▶ **Exercise**
Which lines in the data below contain the string "count"? Show each one.

Collected data entries:
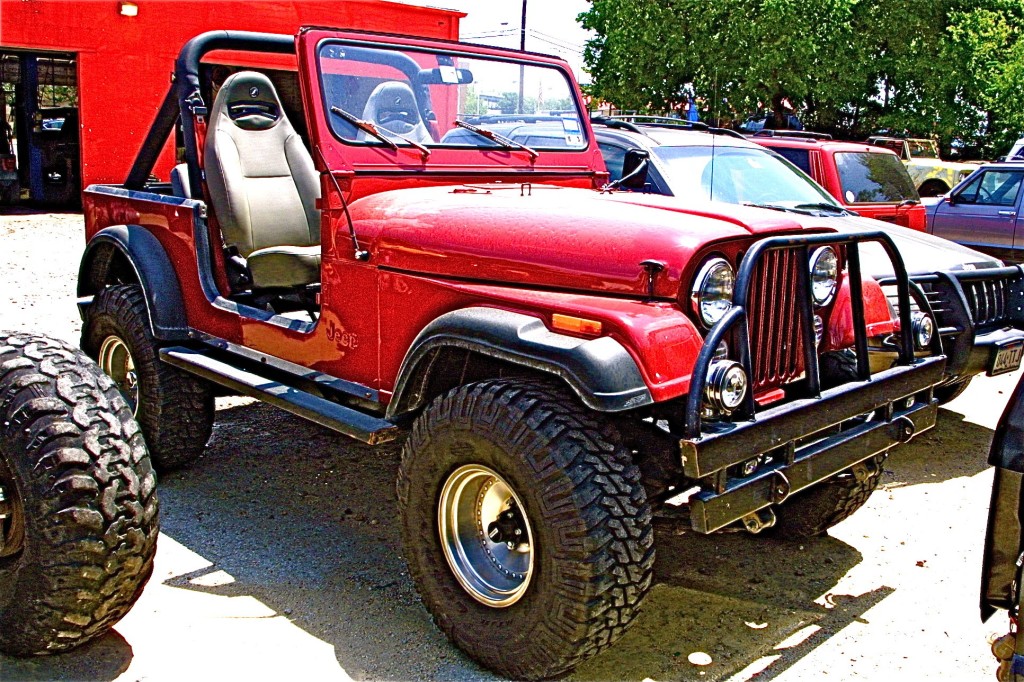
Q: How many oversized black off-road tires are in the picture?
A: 4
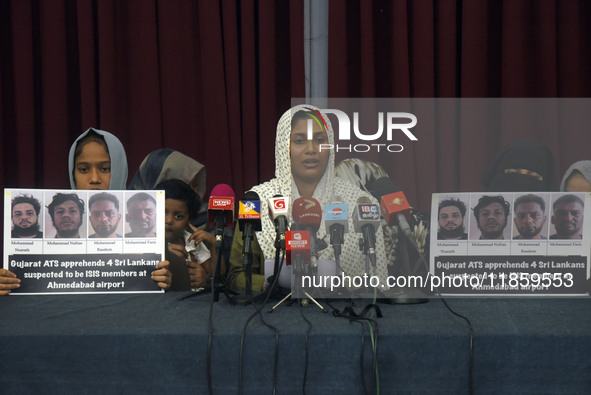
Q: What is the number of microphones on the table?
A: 8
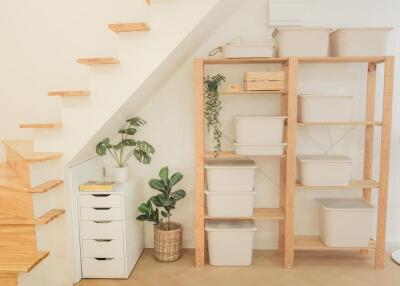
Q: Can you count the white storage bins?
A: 11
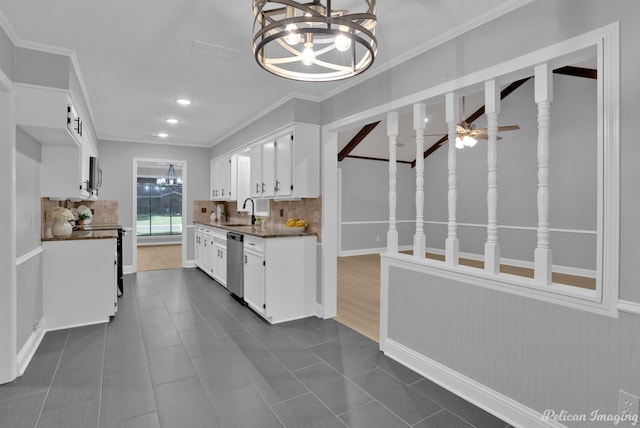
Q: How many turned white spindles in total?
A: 5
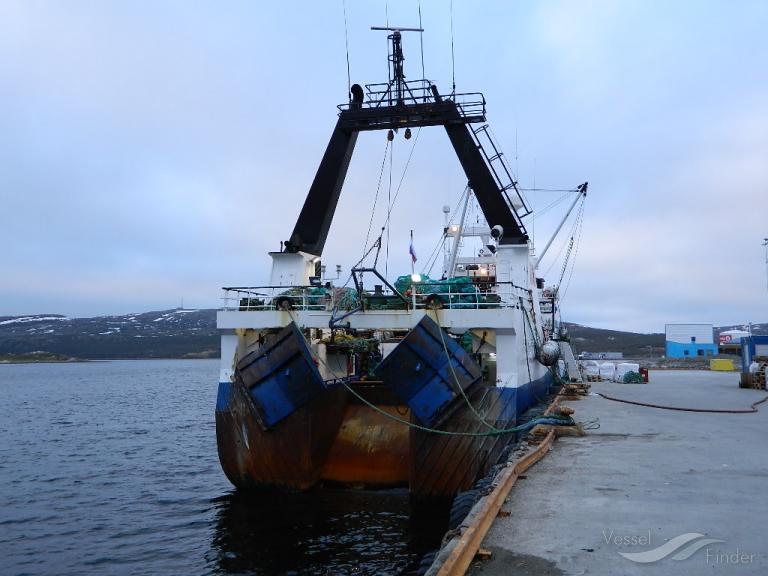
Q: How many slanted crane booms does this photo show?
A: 2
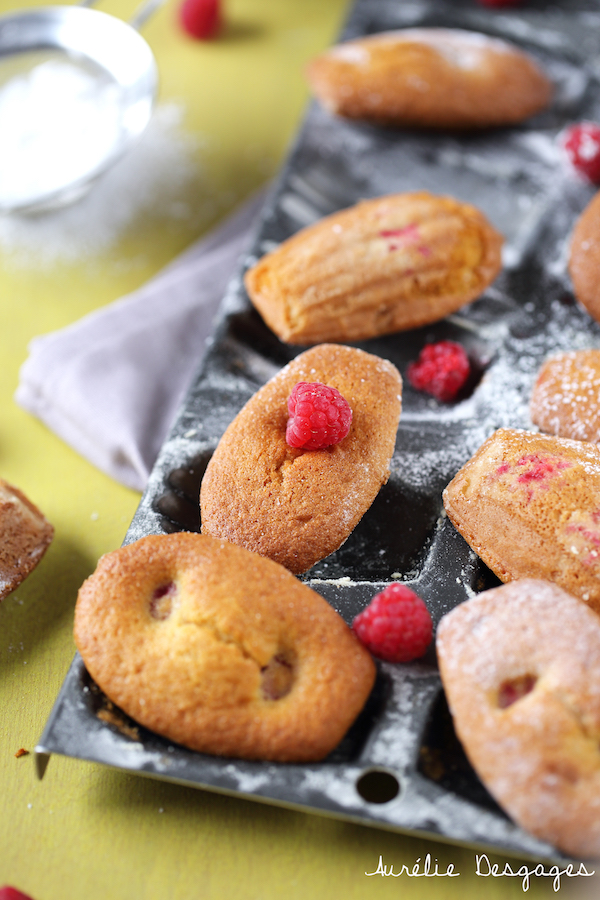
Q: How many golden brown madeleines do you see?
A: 9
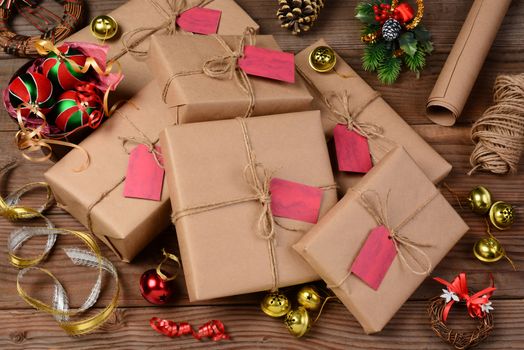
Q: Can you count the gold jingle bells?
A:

▶ **Result for this exercise**
Q: Can you count the white storage bins?
Q: Can you count the gold jingle bells?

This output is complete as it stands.